Elle se rendit ensuite à l'orangerie, qu'on avoit ornée pour un bal paré : il commença & dura jusqu'à l'heure du festin, qui fut donné chez mademoiselle de Clermont, avec toute l'élégance qui lui étoit naturelle. Toute la cour y assista. Les tables, cachées par de riches rideaux, parurent tout-à-coup dans toutes les salles ; elles sembloient se multiplier, comme la multitude des plaisirs dont on avoit joüi dans la fête.

Croiroit-on que tous ces apprêts, l'idée, la conduite, l'enchaînement des diverses parties de cette fête, furent l'ouvrage de trois jours ? C'est un fait certain qui, vérifié dans le tems, fit donner à tous ces amusemens le nom d'impromptu du labyrinthe. La Reine ignoroit tout ce qui devoit l'amuser pendant cette agréable soirée ; la cour n'étoit pas mieux instruite : hors le festin chez mademoiselle de Clermont, qui avoit été annoncé sans mystere, tout le reste demeura caché, & fut successivement embelli du charme de la surprise.

Les courtisans loüerent beaucoup l'invention, la conduite, l'exécution de cette fête ingénieuse, & toute la cour s'intrigua pour en découvrir l'inventeur.

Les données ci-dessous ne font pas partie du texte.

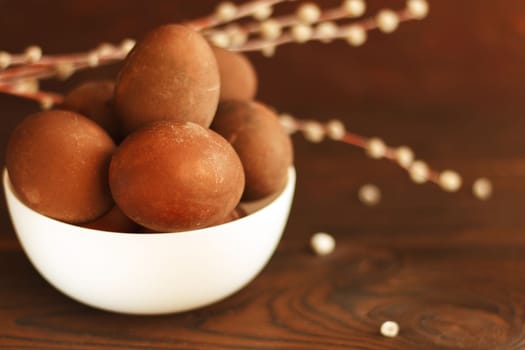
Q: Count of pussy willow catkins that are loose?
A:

Après bien des propos, des contradictions, des conjectures, les soupçons & les voeux se réunirent sur M. le duc de Saint-Aignan.

Le caractere des hommes se peint presque toûjours dans les traits saillans de leurs ouvrages. Ce secret profond, gardé par tant de monde ; la prévoyance, toûjours si rare dans la distribution des différens emplois ; le choix & l'instruction des Artistes ; l'enchaînement ingénieux des plaisirs, déceloient, malgré sa modestie, l'esprit sage & délicat, qui avoit fait tous ces beaux arrangemens.

Ces jeux legers, qu'une imagination aussi réglée que riante répandoit sur les pas de la Reine la plus respectable, n'étoient que les prémices de ce que M. le duc de Saint-Aignan devoit faire un jour pour servir l'état & pour plaire à son Roi.

M. de Blamont, chevalier de l'ordre de S. Michel, & surintendant de la musique de S. M. composa toutes les symphonies & les chants de cette fête. Il étoit déjà depuis long-tems en possession de la bienveillance de la cour, que sa conduite & ses talens lui ont toûjours conservée. (B)

Encyclopédie de Diderot et d'Alembert.